Outdoor Heat Exposure Rules

Training & Resources

Accident Prevention Program (APP)

Use of these templates is optional. They address current rule requirements and include additional prevention measures such as shade, rest breaks, and acclimatization.

Customize the content so it reflects the working conditions and safety precautions at your job sites:

Training Resources and Other Information

When using any of the following training resources, be sure to discuss the specific conditions and safety precautions for your worksite.

Training Courses

Additional Training and Information Resources

Search Safety & Health topics for "Outdoor Heat" to find more resources.

Questions & Answers

These Questions and Answers are based on the Outdoor Heat Exposure (OHE) rules adopted June 27, 2023 and effective July 17, 2023.


Do the adopted rules address indoor heat exposure from ambient temperatures?

Both the previous rules and the adopted rules address employees performing work in an outdoor environment. Work inside vehicle cabs, sheds, and tents or other structures, may be considered an outdoor environment if the environmental factors affecting temperature are not managed by engineering controls. However, the permanent rulemaking efforts initiated in August 2021 was for high ambient temperatures in all industries, including outdoor and indoor exposures. The rulemaking has been split into phases. This first phase focused on updates to the requirements for -outdoor heat exposure. The second phase, once initiated, will focus on ambient heat exposure in indoor workplaces.

Why was the scope of the rule changed from being in place from May through September to being in place year round?

The previous rules were in place from May 1 through September 30. However, the temperature action level of 52°F for workers wearing non-breathable clothes occurs at other times of the year. While not common, there the 80°F action level can occur outside of May through September. As such, changing the scope to apply year-round provides appropriate protection for workers.

The previous rules exempted incidental exposures. Is that being changed?

No, there is no change to the exemption for incidental exposures. Incidental exposures exists when an employee is not required to perform a work activity outdoors for more than 15 minutes in any 60-minute period. This exception may be applied every hour during the work shift.

As discussed when the 2008 rule was adopted, it was not intended to include workers that only went outside for short durations during their work shift, such as individuals collecting shopping carts at stores or forklift drivers that occasionally go outside to unload a truck. The 15-minute- per-hour exemption, which can be accumulated through the hour, was based on the amount of time employees could be expected to conduct very heavy work in the heat without ill effects.


The adopted rules amend the definition for acclimatization, indicating it can depend on personal risk factors like medications an employee may be taking that is personal information not required to be shared with an employer.

Employers do not have to determine each employee’s personal risk factors. L&I is providing a definition to help employers and employees understand the concept of acclimatization and that personal risk factors influence someone’s ability to acclimatize.

Looking at the definition for risk factors for heat-related illness, do employers need to ask employees for medical information and personal factors?

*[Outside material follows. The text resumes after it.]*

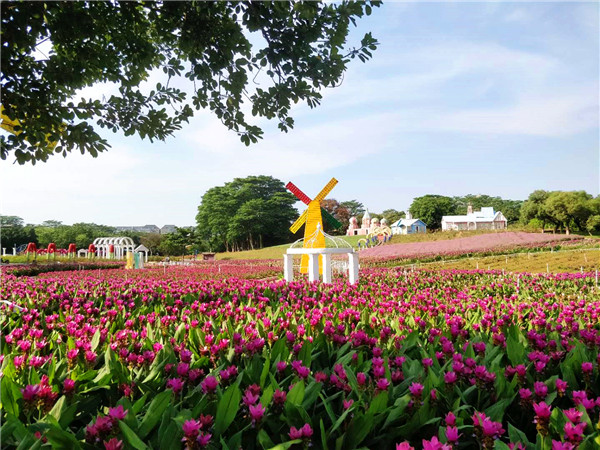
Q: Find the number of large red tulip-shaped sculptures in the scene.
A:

No. Individual/personal risk factors are included in the definitions in order for employers and employees to understand what those risk factors are. Employers are required to inform employees of those risk factors as required in the existing requirements under the training and information section.

In the definition of shade, it states that a car sitting in the sun does not provide acceptable shade to a person sitting in it, unless the car is running with air-conditioning. How is this different than a pop-up canopy?

The example of sitting in a car, even with the windows rolled down, is not acceptable shade as the inside of the car in the sun will have significantly higher temperatures than outside, even if the windows are open. The definition of shade is that it is not adequate when heat in the area of shade defeats the purpose of shade which is to allow the body to cool. A popup canopy blocks direct sunlight and allows for air movement, so it is adequate shade per the definition.

Temperature Action Levels

What was the basis for reducing the Outdoor Temperature Action Level for most situations from 89°F to 80°F?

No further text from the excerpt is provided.